Ouighours, Ouzbeks et Tchétchènes
À cet imbroglio propre aux djihadistes occidentaux, s’ajoute le sort plus incertain d’autres djihadistes étrangers: des combattants venus d'Ouzbékistan, de Tchétchénie et de la région autonome ouïghoure en Chine –dominée par une communauté turcophone et musulmane–ont rejoint la Syrie ces dernières années. Honnis dans leurs pays d’origine, un blackout total règne sur la détention et les procès de ceux, parmi eux, ayant été enlevés.
Le contingent étranger le plus important se trouve au sein du Parti islamique du Turkestan (TIP), dont les membres appartiennent à la minorité musulmane chinoise confrontée à une forte répression dans la région du Xinjiang.

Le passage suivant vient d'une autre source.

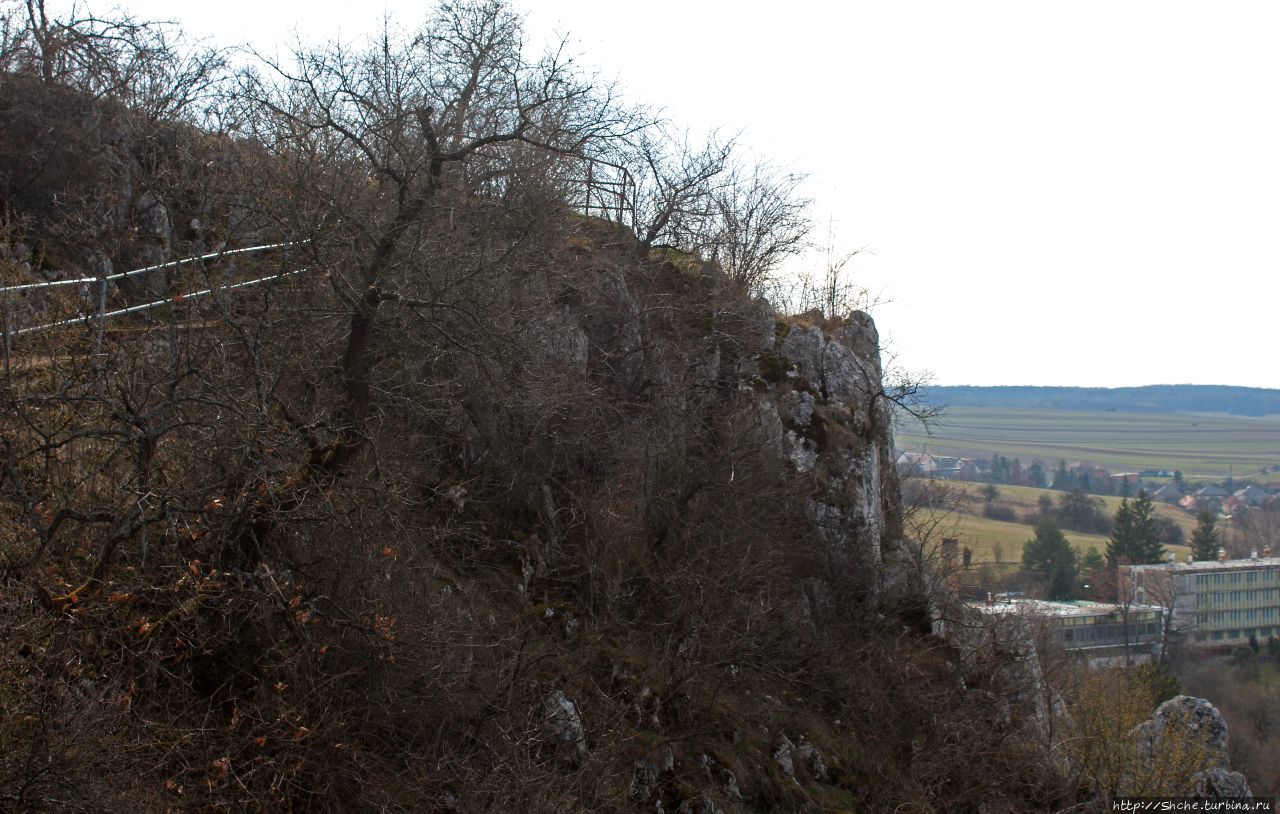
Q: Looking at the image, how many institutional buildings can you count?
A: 2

Quant aux Ouzbeks, ils ont rejoint des groupes tels que Katibat al-Tawhid wal-Jihad ou la brigade Imam al-Bukhari. Enfin, les jihadistes tchétchènes combattent essentiellement au sein de Jund al-Sham et Ajnad Kavkaz. Il s'agit pour leur plupart de vétérans des guerres brutales entre Russes et indépendantistes tchétchènes. Moscou souhaiterait ainsi en éliminer le plus grand nombre sur le sol syrien, tandis que les otages parmi eux seraient soumis à des actes de torture ou auraient déjà été exécutés, selon des ONG locales.